In 1878, after meeting President Hayes at the White House, Henson returned to the Riley plantation to find it much diminished -- a scene common after the end of slavery in the South. Upon recognizing Henson, the Widow Riley exclaimed: "Why, Si, you are a gentleman!" To which he replied: "I always was madam."

Letter of introduction from Frederick Douglass
"I called on his Excellency President Hayes, in his office, while Mrs. Hayes very kindly showed my wife through the house."
"The once great plantation is now but a wilderness; the most desolate, demoralised place one can imagine. The fertile fields where once waved acres upon acres of tasselled corn…the once ploughed land where grew the endless rows of potatoes…all these splendid lands are overgrown with trees and underbrush… and when we drove at last up the grass-grown road to the house …it was in such a dilapidated condition that the windows rattled and the very door sprang ajar as we drove up…"

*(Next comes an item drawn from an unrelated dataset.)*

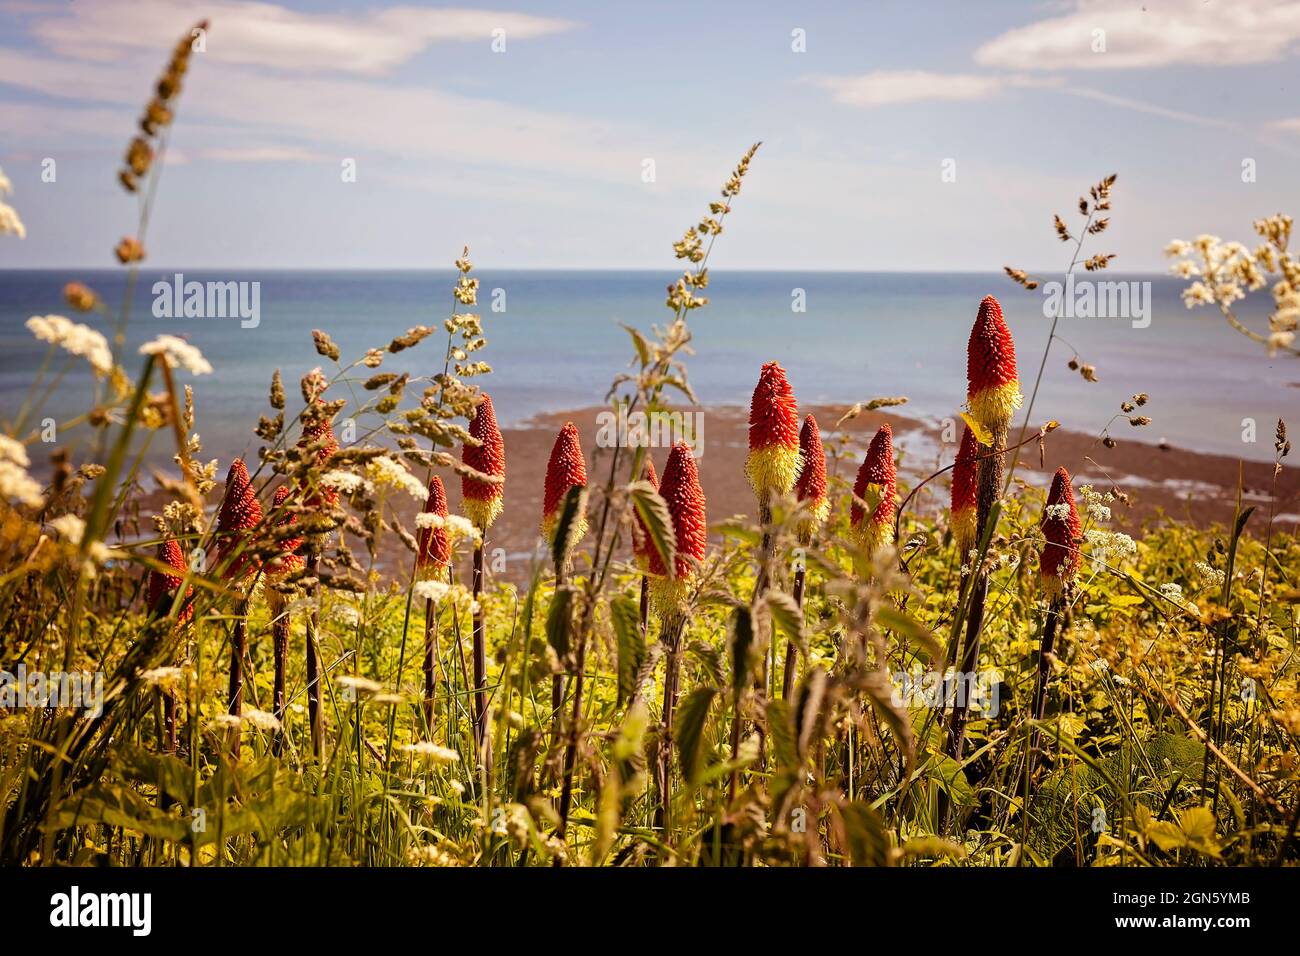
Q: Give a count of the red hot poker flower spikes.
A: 15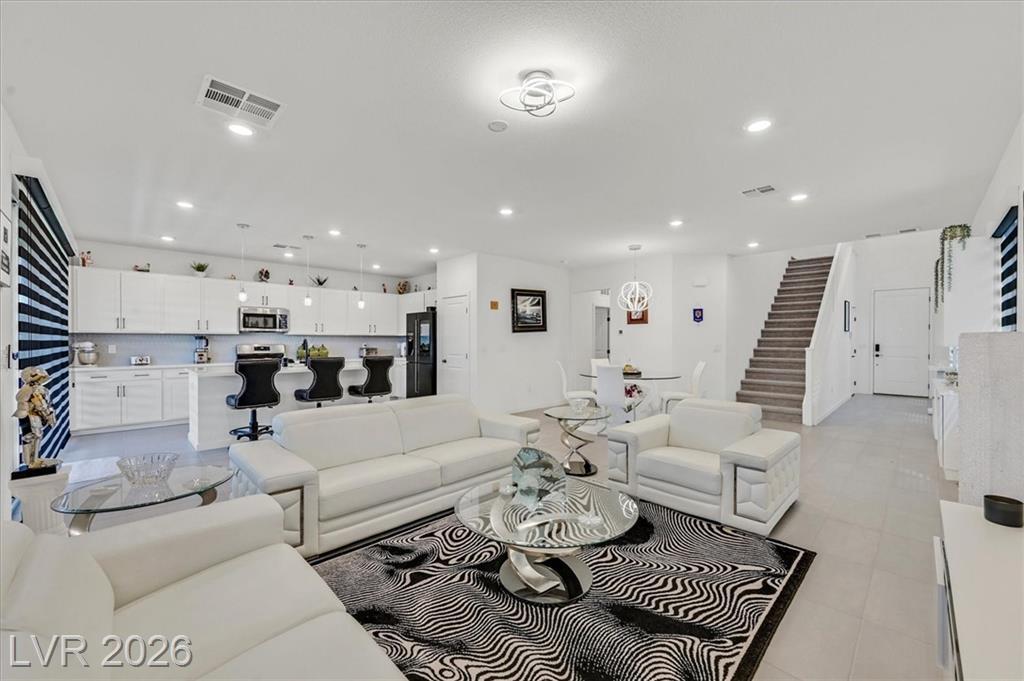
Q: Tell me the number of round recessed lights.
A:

"[S]he began to question me, asking me for many names of officers under whom Mr. Riley served in the war of 1812. My memory did not once fail me…and I then learned that she was trying to get a pension to which Mr. Riley was entitled, but to secure which she had not the necessary data until I gave them.... I do not know whether she succeeded in getting the money, but I hope so, for she needed it."